Но мальчиков нет, а рождающиеся изредка редко выживают: и мальчики и девочки – все умирают от той же черной оспы, и напрасно в опорожненную меховую торбу мать сует новое свое произведение – оно заражается.
Но кто выживает, тот вынослив и водку пьет с годового возраста. Тяжело и уморительно видеть, как, почуяв запах этой водки, маленький уродец высовывает голову из своего мешка. И, если ему вольют глоток в рот, он мгновенно исчезает и уже спит.
В передвижениях этот мешок с его обитателем самоед привязывает к своим саням, и прыгает мешок по снегу, догоняя сани.
Я вспоминаю другого вымирающего инородца, остяка, и его Обь, страну за Томском к северу, необъятную и плоскую, глухую страну, обитатель которой свое жалкое право на существование оспаривает у грозной водной стихии, у хозяина глухой тайги – медведя; где-нибудь, за сотни верст от жилья, встречаясь, они решают вопрос, кого из них двух сегодня будут ожидать дома.
– Если медведь встал на дыбы, – говорит остяк, – медведь мой, – и бросается медведю под ноги.

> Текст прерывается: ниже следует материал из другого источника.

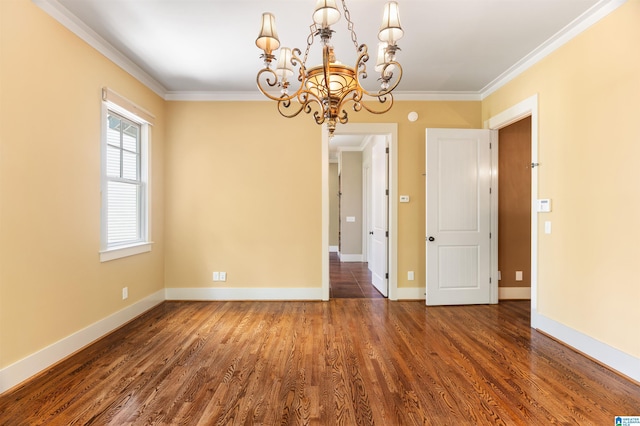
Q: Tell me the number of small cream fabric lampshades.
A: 5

И пока этот медведь начинает своего врага драть с ног, остяк порет ему брюхо и торопится добраться до сердца. Ничего, что клочьями на ногах висит мясо, медведь уже мертвый лежит на земле.

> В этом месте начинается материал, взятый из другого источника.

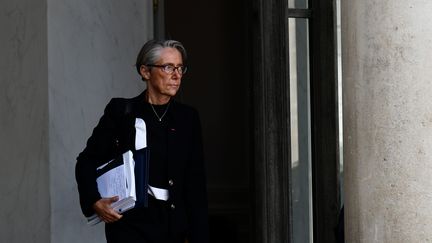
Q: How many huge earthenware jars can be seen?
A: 0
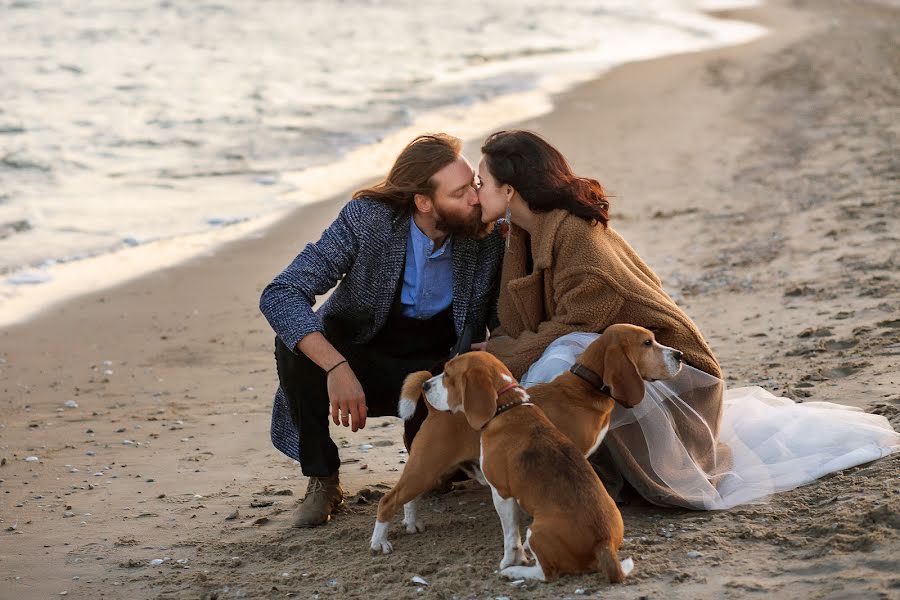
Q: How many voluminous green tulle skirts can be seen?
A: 0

Но пропал остяк, если умный медведь не встает, на дыбы, а бегает проворно на всех своих четырех лапах, – он сшибет тогда своего врага и задерет его. Не воротится остяк домой, и напрасно будут ждать его голые с толстыми животами дети, истощенная жена, все голодные, изможденные, все в сифилисе, все развращенные негодной по качеству водкой.

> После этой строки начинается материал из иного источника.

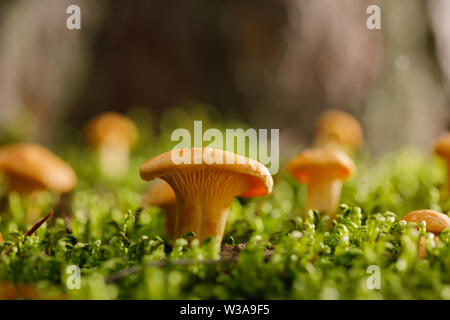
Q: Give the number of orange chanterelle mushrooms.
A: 8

Это люди культуры взамен шкур принесли обитателю свои дары…
Хабаровцы, впрочем, пожалуй, могут и обидеться, что по поводу их города, лежащего на сорок восьмой параллели, я вспомнил вдруг о белых медведях и о всей неприглядной обстановке тех стран.
Что еще сказать о Хабаровске? Он основан всего в 1858 году, а назван городом всего в 1880 году. Жителей пятнадцать тысяч. Но, очевидно, это не предел, и город, как и Благовещенск, продолжает энергично строиться.
Торговое значение Хабаровска передаточное – это пункт, от которого с одной стороны идет водный путь, а с другой – к Владивостоку – железнодорожный. Самостоятельное же значение Хабаровска только как центра торговли пушниной, получаемой от разных инородцев. Самый ценный товар – соболь, лучший в мире.
В смысле жизни, в Хабаровске все так же дорого, как и в остальной Забайкальской Сибири…
Жизнь общественная, насколько удалось почувствовать ее, приурочивается к чиновничьим, военным центрам. Памятник графу Муравьеву стоит на самом командующем месте города, виден отовсюду и останавливает на себе внимание своей сильно и энергично поставленной фигурой. Фигура эта с протянутой рукой всматривается в сизую даль той стороны, где граница Китая. И, несмотря на эту твердую решимость, хорошо переданную художником, чувствуется… чувствуется то, что должно чувствоваться в таких случаях, когда смотришь вперед и хочешь увидеть все до конца: чисто физический предел, дальше которого конструкция глаза не позволяет ничего больше видеть.